187.
Pembatasan terhadap hak atas penggunaan simbol atau atribut agama atau
keyakinan merupakan pembatasan yang melanggar hak KBB jika ditujukan untuk
tujuan-tujuan berikut ini:
a.
menghilangkan atau mengingkari hak atau kebebasan individu untuk
menjalankan ajaran agama atau keyakinan dan tidak sesuai dengan prinsipprinsip pembatasan HAM;
b.
dilakukan secara eksplisit dan sengaja dimaksudkan atau diarahkan untuk
memunculkan diskriminasi kepada kelompok agama atau keyakinan tertentu,
termasuk kepada kelompok minoritas dan rentan seperti perempuan dan anak;
c.
melindungi moral publik yang hanya didasarkan pada pandangan eksklusif satu
tradisi keagamaan, keyakinan, atau satu budaya saja, tidak atas pertimbangan
menyeluruh terhadap landasan moral kehidupan warga negara.
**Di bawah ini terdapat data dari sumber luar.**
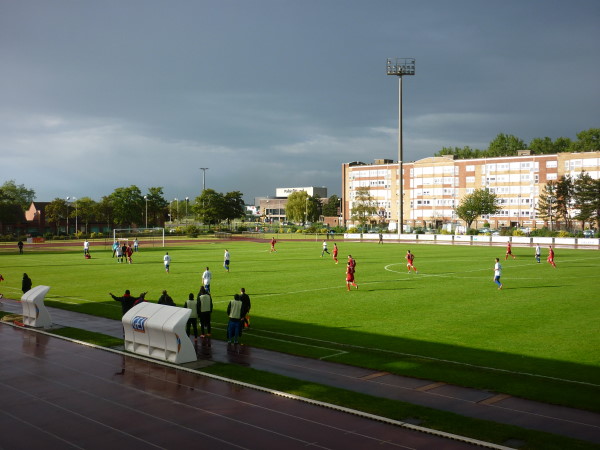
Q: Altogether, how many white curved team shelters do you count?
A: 2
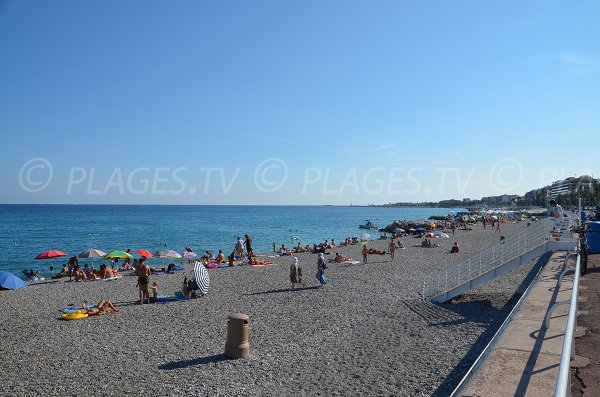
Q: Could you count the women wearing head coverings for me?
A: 2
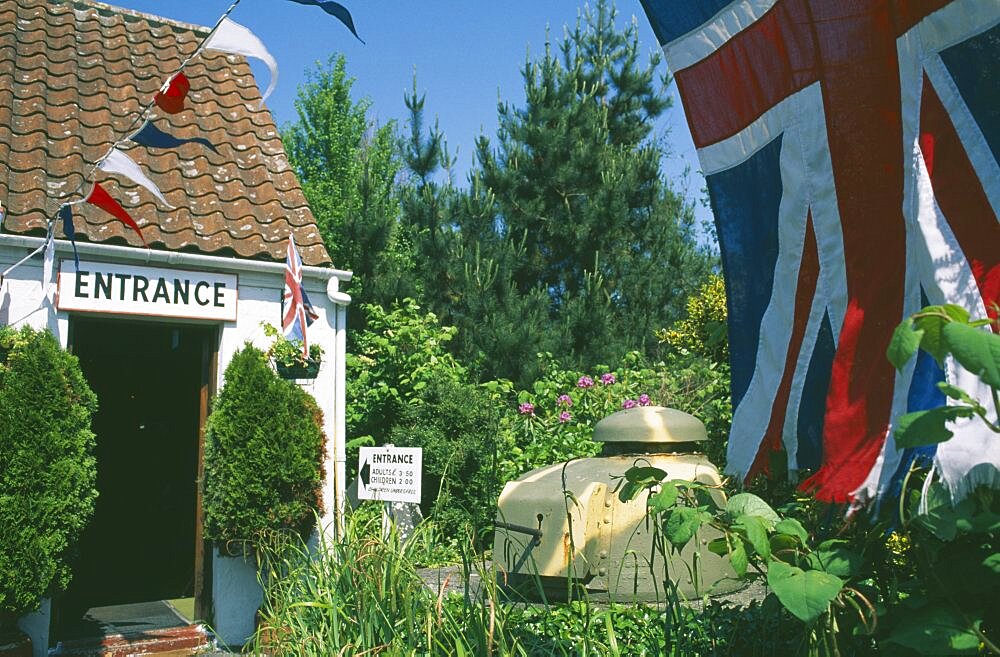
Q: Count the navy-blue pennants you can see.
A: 3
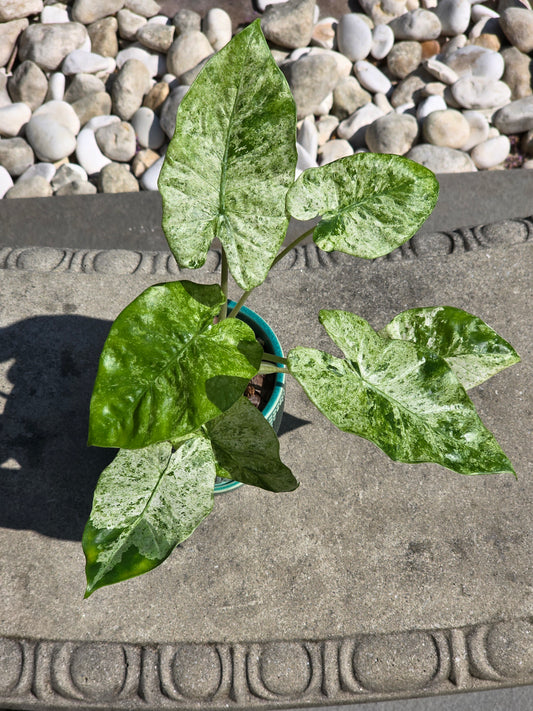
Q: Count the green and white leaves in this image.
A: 7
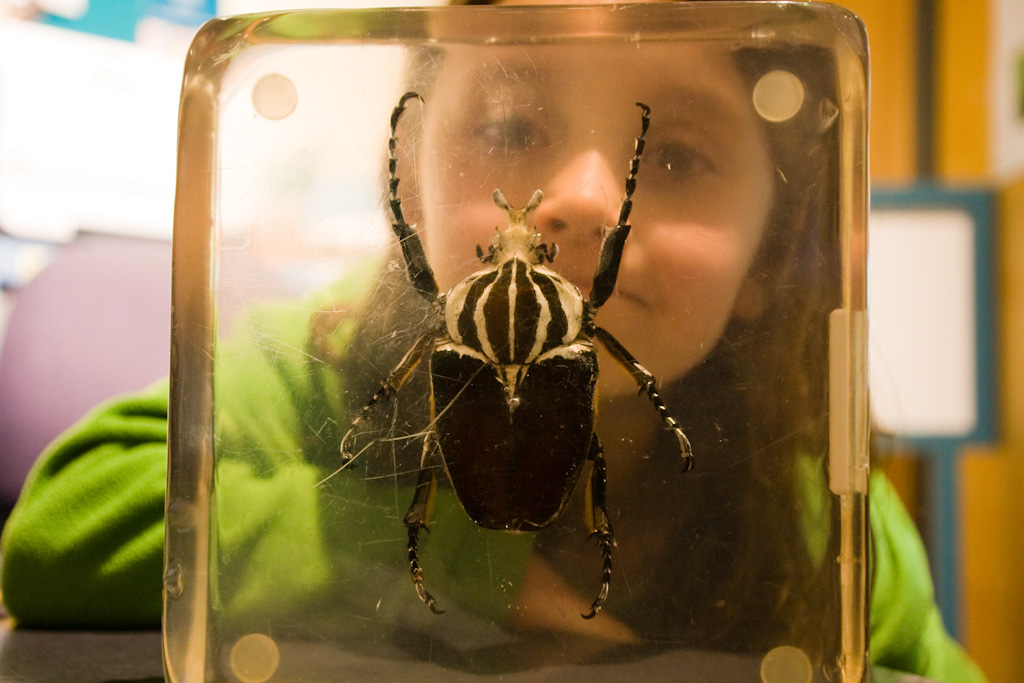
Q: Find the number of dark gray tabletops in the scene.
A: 1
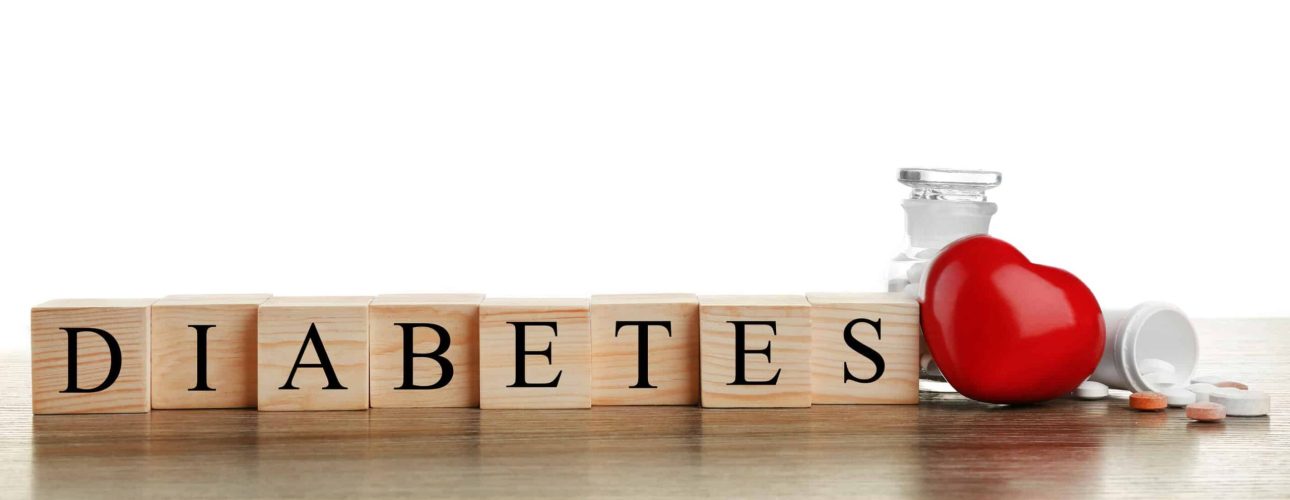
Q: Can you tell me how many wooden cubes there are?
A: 8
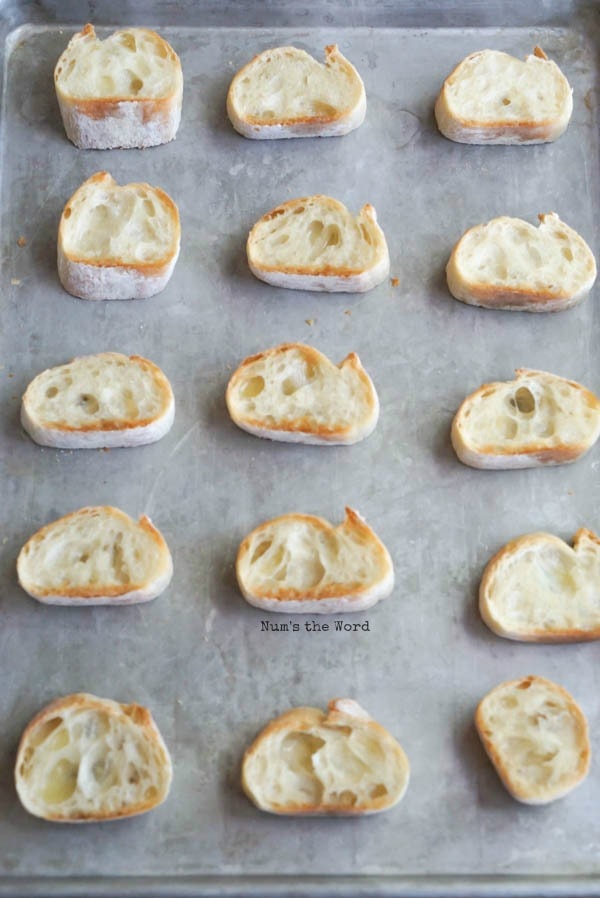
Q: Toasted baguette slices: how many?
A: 15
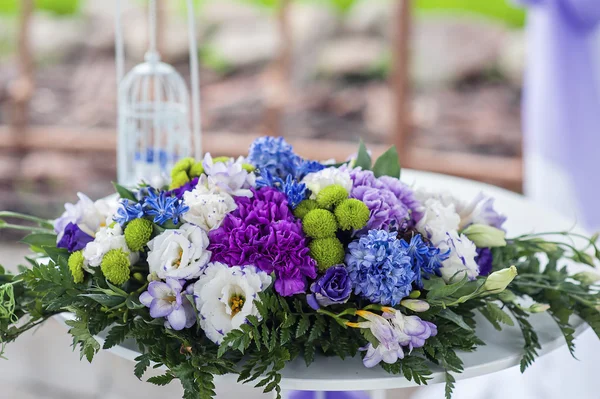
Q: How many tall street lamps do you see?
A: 0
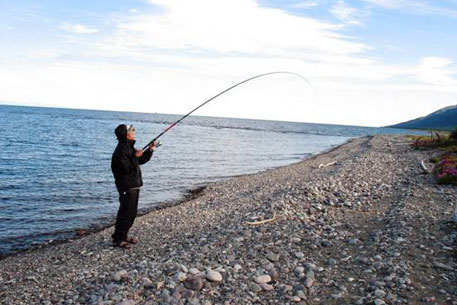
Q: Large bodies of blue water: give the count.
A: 1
Dalam hal ini
termasuk pula keragaman pandangan dalam aliran-aliran di internal agama
atau keyakinan tertentu;
d.
dilakukan terhadap simbol-simbol agama secara umum tanpa menetapkan
nama simbol-simbol yang dilarang;
e.
pembatasan yang dilakukan terhadap simbol-simbol yang menurut kelompok
atau aliran keagamaan sebagai bagian dari forum internum; menggunakan
metode pemaksaan dan/atau sanksi yang diterapkan kepada individu yang
tidak ingin mengenakan pakaian agama atau simbol, dengan mendalihkan
pada pandangan keagamaan, baik sanksi pidana, administratif, atau dalam
relasi lain yang tidak seimbang.
Q.
Larangan Siar Kebencian
188. Larangan siar kebencian diatur dalam Pasal 20 ayat (2) KIHSP yang menyatakan
segala tindakan yang menganjurkan kebencian atas dasar kebangsaan, ras atau
agama yang merupakan hasutan untuk melakukan diskriminasi, permusuhan atau
kekerasan harus dilarang oleh hukum
189. Berdasarkan Prinsip Camden tentang Kemerdekaan Ekspresi dan Kesetaraan
(Camden Principles on Freedom of Expression and Equality), hasutan merujuk pada
pernyataan tentang kelompok bangsa, ras, atau agama yang menciptakan risiko
yang dapat segera terjadi terkait diskriminasi, permusuhan, atau kekerasan pada
orang yang menjadi bagian dari kelompok tertentu.